Methods: This was a randomized, controlled trial of consecutive patients enrolled during convenient times at a university teaching hospital ED with an annual census of 38,000. ED house staff and attending physicians participated. Patients were those with nonspecific complaints potentially associated with occult psychiatric illness (eg, long-standing headache, abdominal or back pain). Exclusion criteria were known psychiatric illness, complaint, or medication; and straightforward reason for the ED visit. Consenting subjects completed the PRIME-MD questionnaire in the waiting room, and were randomly assigned to either the "report" (report results given to physician) or "no-report" groups. PRIME-MD results were clipped to the front of the chart of report group patients. There was no other intervention. The main outcome measures were the percentage of all patients and percentage of patients with a PRIME-MD diagnosis who received a psychiatric diagnosis, consultation, or referral from the emergency physician.

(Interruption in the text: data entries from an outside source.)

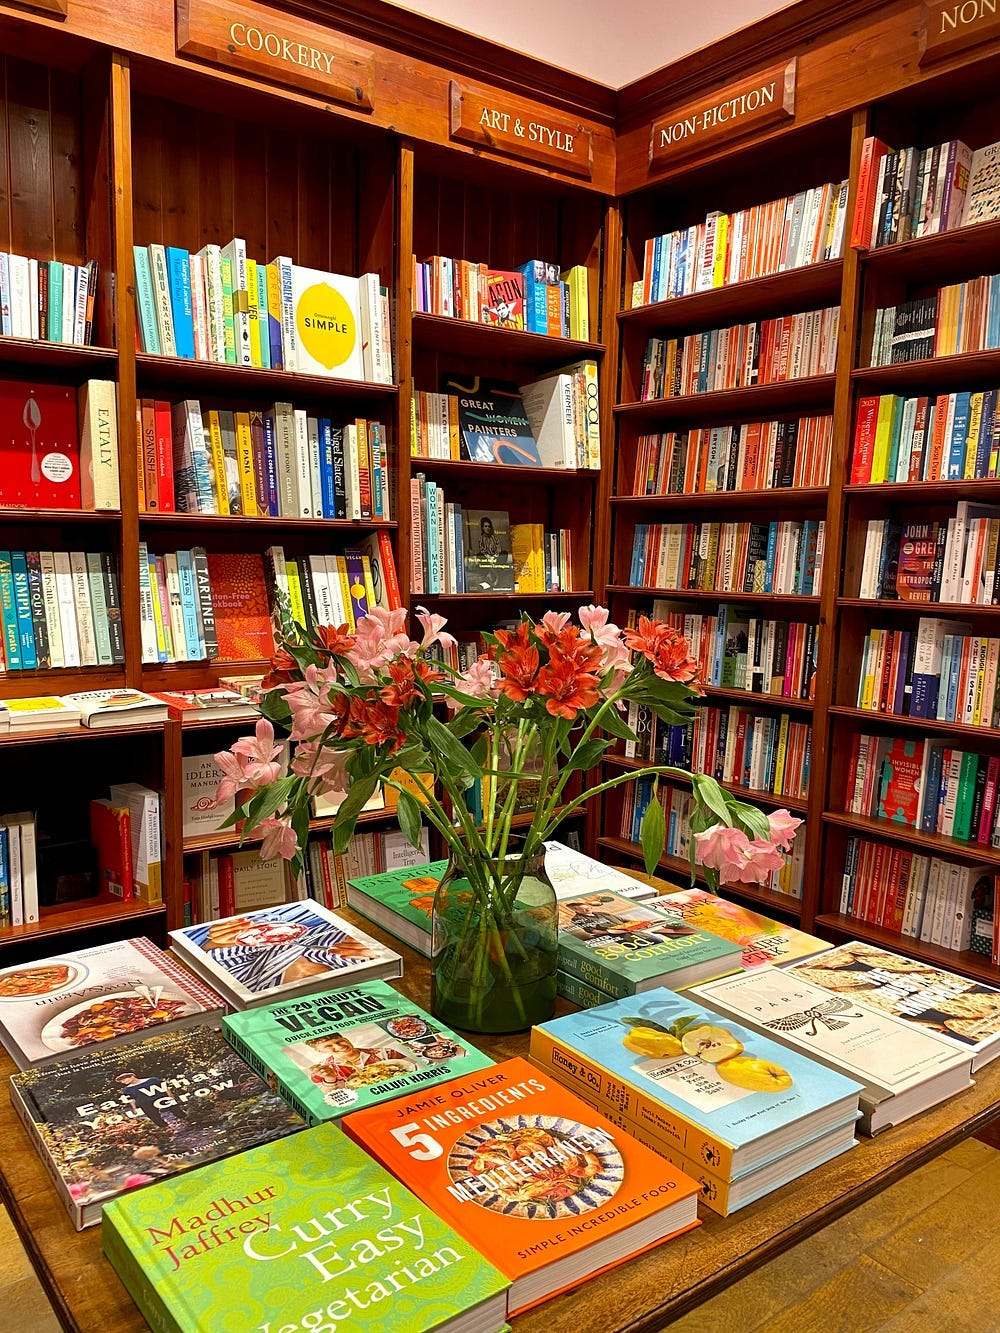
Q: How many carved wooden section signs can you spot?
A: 4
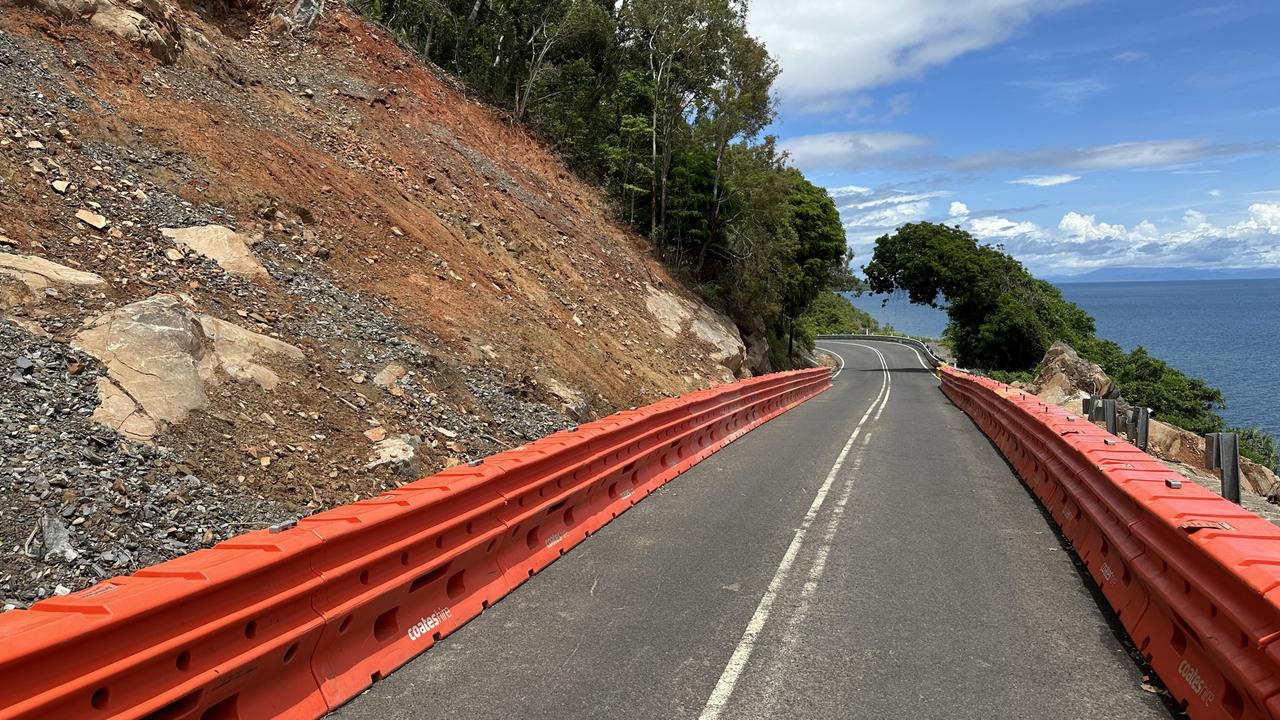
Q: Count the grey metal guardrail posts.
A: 4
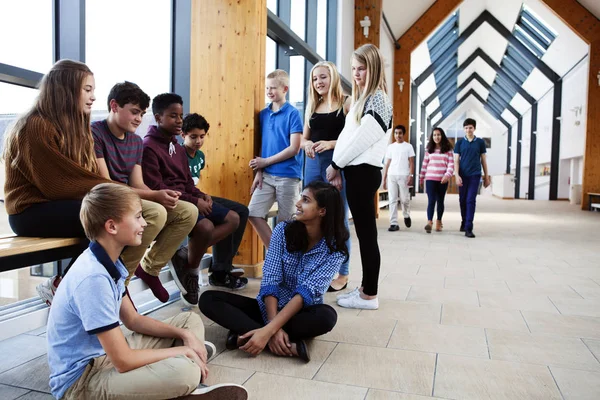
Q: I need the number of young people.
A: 12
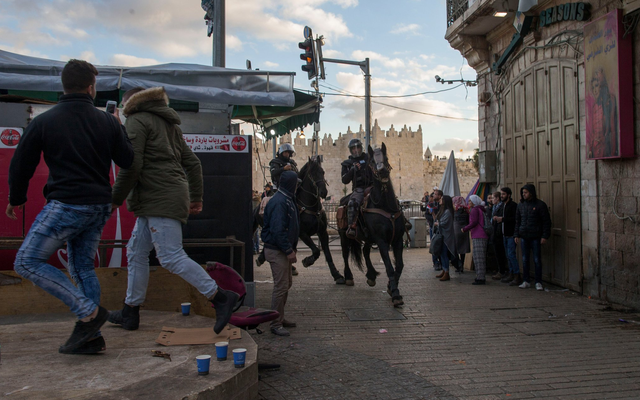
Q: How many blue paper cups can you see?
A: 4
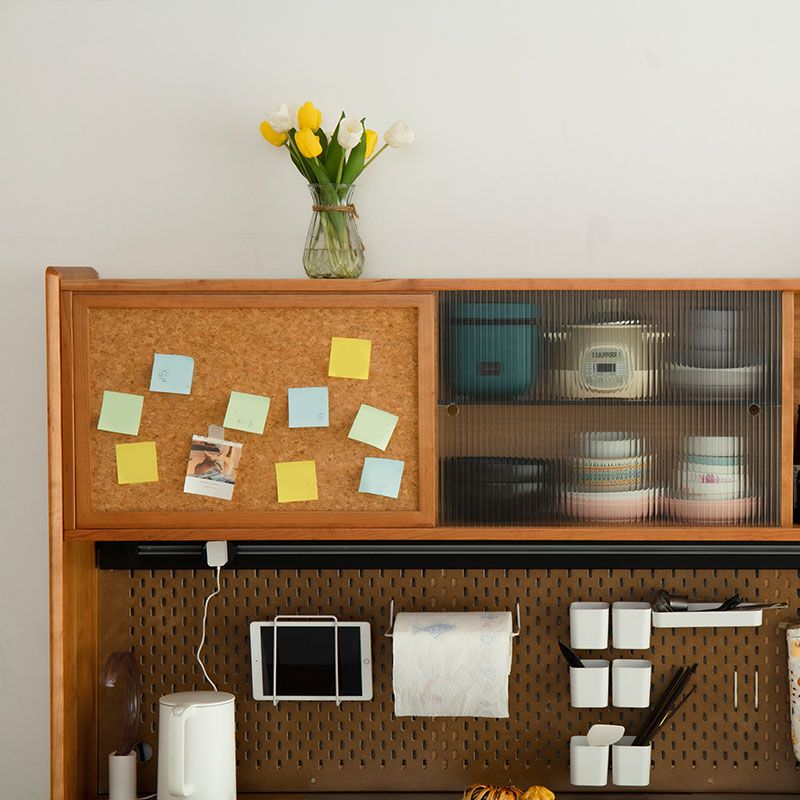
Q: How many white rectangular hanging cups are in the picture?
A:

Results: A total of 339 (5.1%) of all patients were approached; 230 consented to participate in the study, and 218 completed the PRIME-MD session and were randomly assigned to study groups. Ninety-two patients in the report group and 98 cases in the no-report group were analyzed. Patients were omitted for the following reasons: left without being seen (8), mistakenly enrolled (10), or unretrievable medical records (10). Seventy-nine (42%) patients received a psychiatric diagnosis from PRIME-MD and 9 (5%) from the physician. The frequencies of physician psychiatric diagnosis and referral did not differ between groups (diagnosis: report 9%, no report 9%, Delta 0%, 95% confidence interval [CI] -13, 14; referral: report 9%, no report 7%, Delta 2%, 95% CI -11, 16).

Conclusion: ED patients willingly completed the PRIME-MD questionnaire (in a median time of 7 minutes), which frequently diagnosed psychiatric conditions. Despite this, physicians rarely diagnosed or treated these conditions regardless of whether they were provided with the PRIME-MD diagnoses.